(Saved data entries)
-- -- --

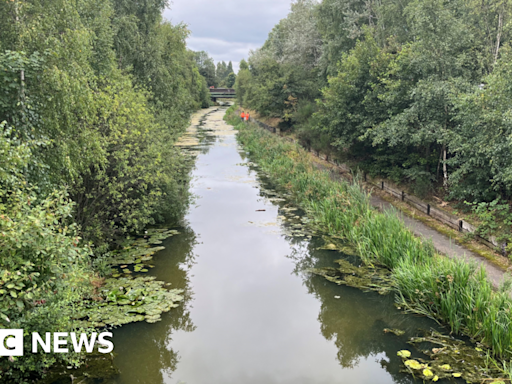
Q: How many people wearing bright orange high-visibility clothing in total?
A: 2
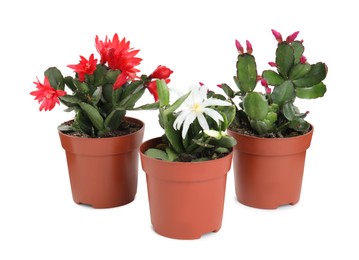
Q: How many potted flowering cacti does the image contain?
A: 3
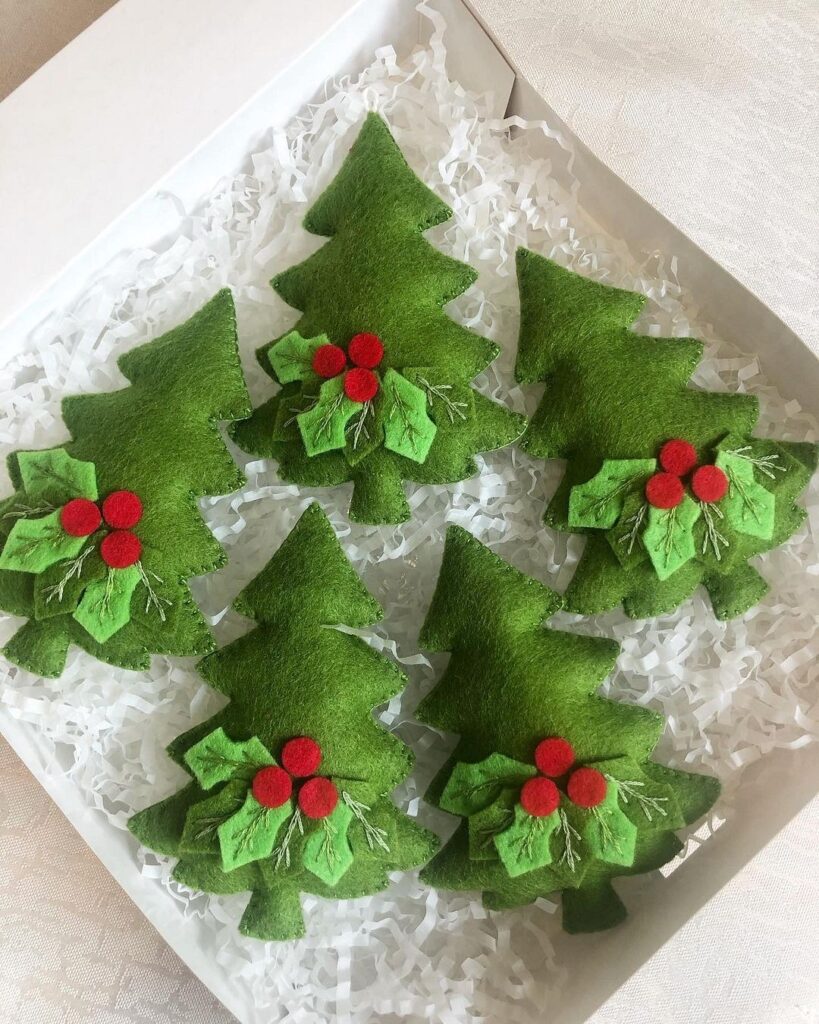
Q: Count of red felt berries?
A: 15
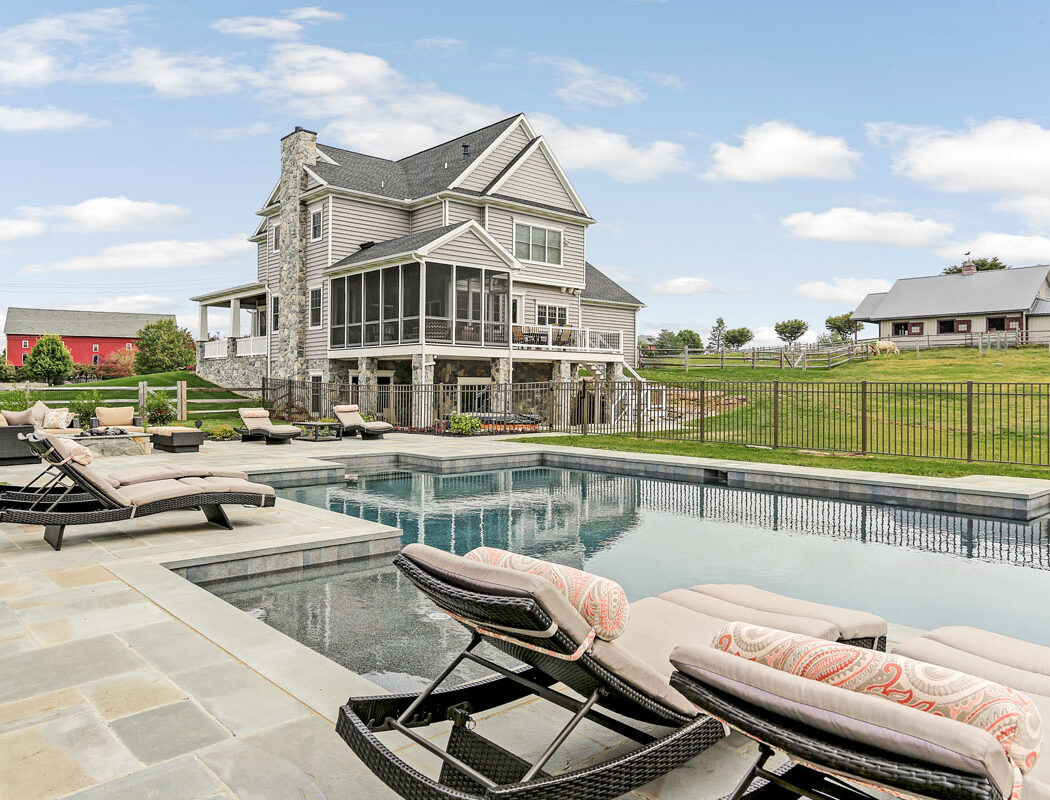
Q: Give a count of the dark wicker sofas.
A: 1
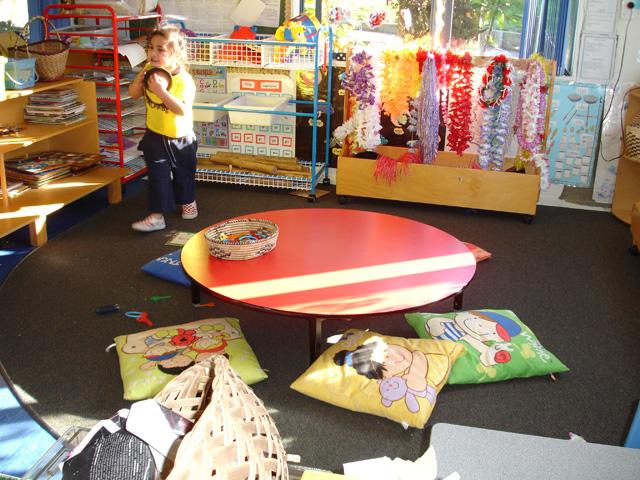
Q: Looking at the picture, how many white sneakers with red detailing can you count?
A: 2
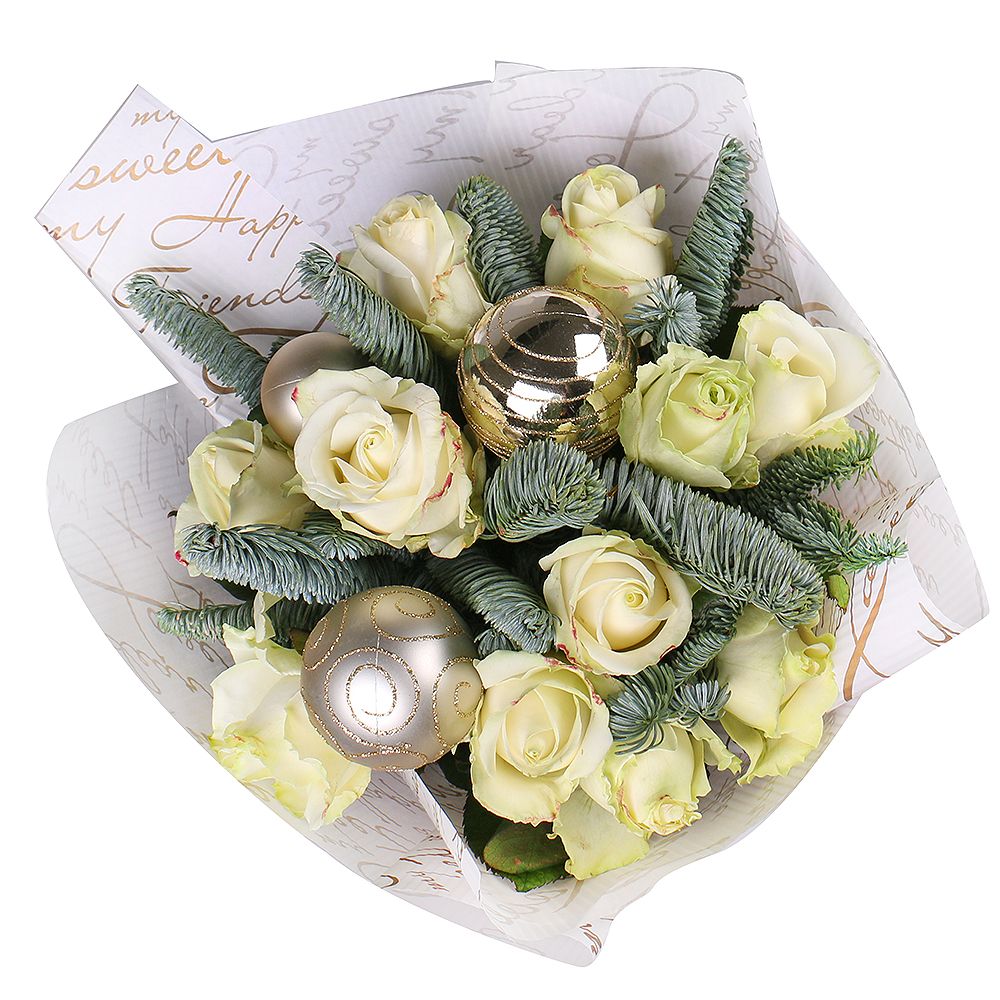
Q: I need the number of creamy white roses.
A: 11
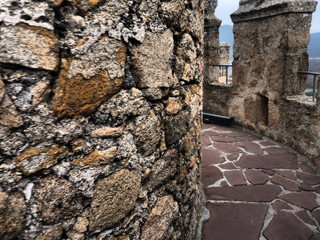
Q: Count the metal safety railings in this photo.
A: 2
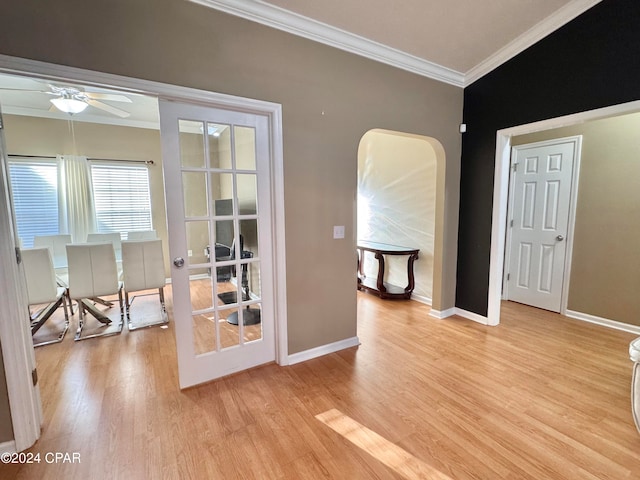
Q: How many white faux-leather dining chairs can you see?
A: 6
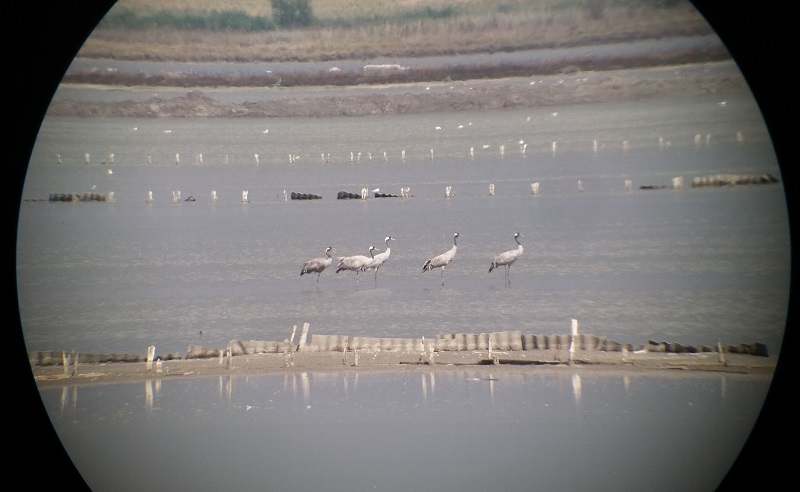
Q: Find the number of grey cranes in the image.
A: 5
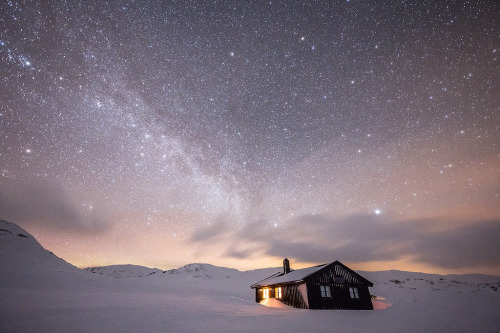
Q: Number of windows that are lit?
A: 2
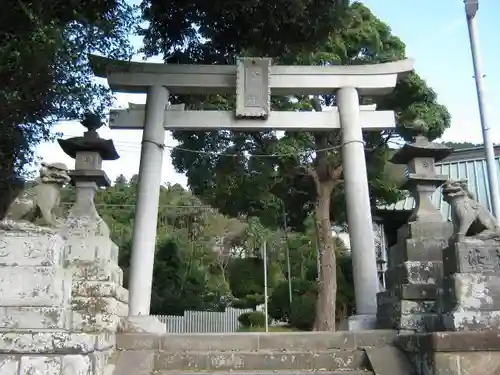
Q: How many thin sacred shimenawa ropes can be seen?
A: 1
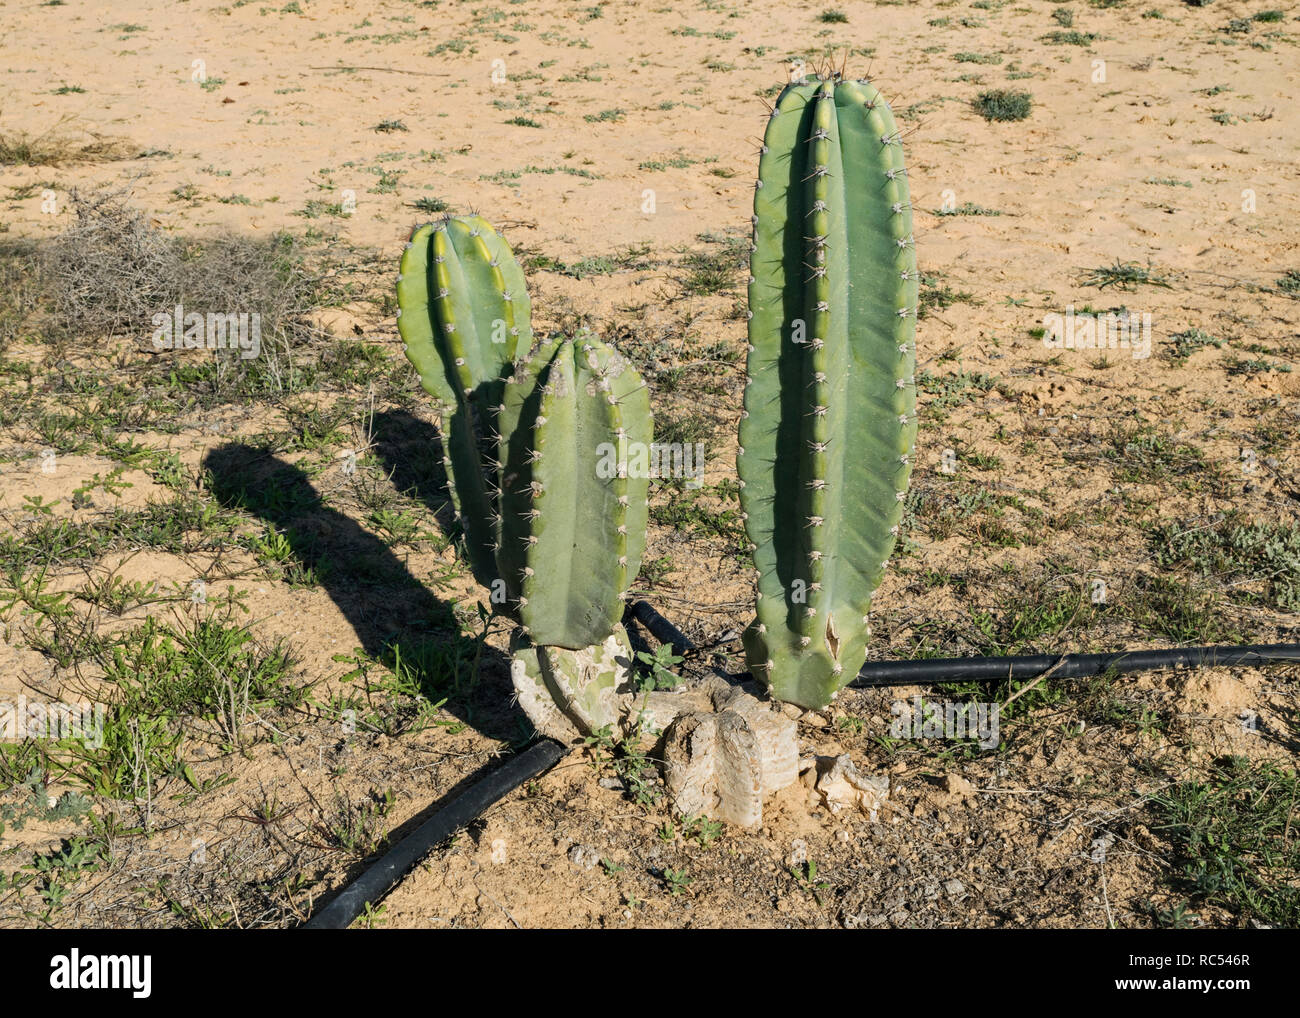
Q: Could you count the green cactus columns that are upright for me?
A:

-- -- --

- Task to complete -
Before you finish, make sure every line above has been repeated exactly and no picture remains in the copy.

- Response -
Q: How many people wearing bright orange high-visibility clothing in total?
A: 2
Q: How many potted flowering cacti does the image contain?
A: 3
Q: Count of red felt berries?
A: 15
Q: Give a count of the dark wicker sofas.
A: 1
Q: Looking at the picture, how many white sneakers with red detailing can you count?
A: 2
Q: I need the number of creamy white roses.
A: 11
Q: Count the metal safety railings in this photo.
A: 2
Q: How many white faux-leather dining chairs can you see?
A: 6
Q: Find the number of grey cranes in the image.
A: 5
Q: Number of windows that are lit?
A: 2
Q: How many thin sacred shimenawa ropes can be seen?
A: 1
Q: Could you count the green cactus columns that are upright for me?
A:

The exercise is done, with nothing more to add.